UH Mānoa Hawaiian language student Kahoaliʻi Keahi also teaches at Chaminade University and is excited to share what he learned with students.

“Makemake au e aʻo i kaʻu mau haumāna i ia ʻike limu i mea a loaʻa ka lāhui ma nā kuahiwi laua o ke kai. (I would like to pass on this knowledge to my haumāna and hopefully get more of our lāhui not just in our forests but in our waters),” Keahi said.

Limu by any other name

According to Ito, there are more than 500 species of limu in Hawaiʻi, and a majority don’t have Hawaiian names. Some believe a number of names were simply lost through the years. In the future, KUA is interested in working with UH Mānoa ʻōlelo Hawaiʻi students again to create names.

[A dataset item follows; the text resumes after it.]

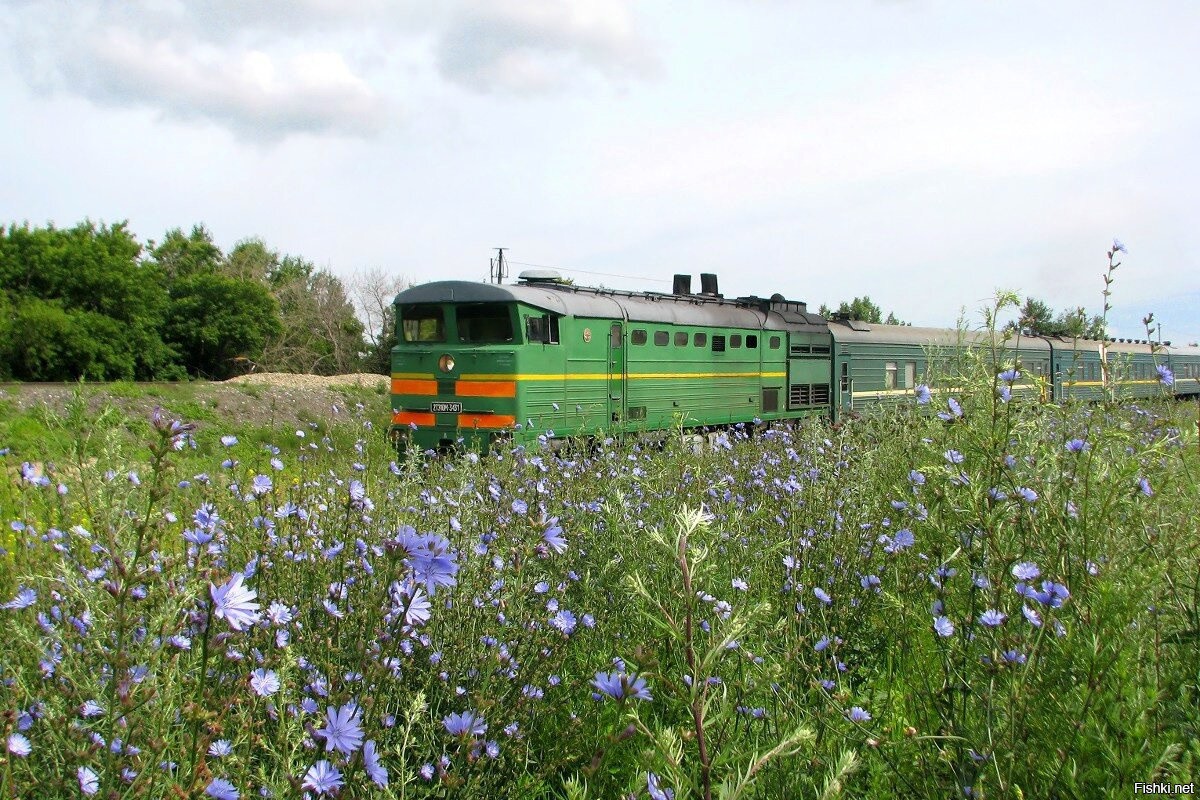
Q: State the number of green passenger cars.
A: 3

“He waiwai ka ʻike ʻana i nā inoa Hawaiʻi o nā limu i ka lehulehu. He hōʻoia hou aku kēia no ke kūlana kūhelu o ka ʻōlelo.(It would be valuable for the public to know the Hawaiian names of those limu. It is another validation of the status of the Hawaiian language),” Kumu Lucas said.

The organization also supports other mālama ʻāina hui like those that oversee the preservation and management of loko iʻa (fishponds). KUA is also considering asking haumāna to translate common terms associated with those efforts so the language can be utilized there too.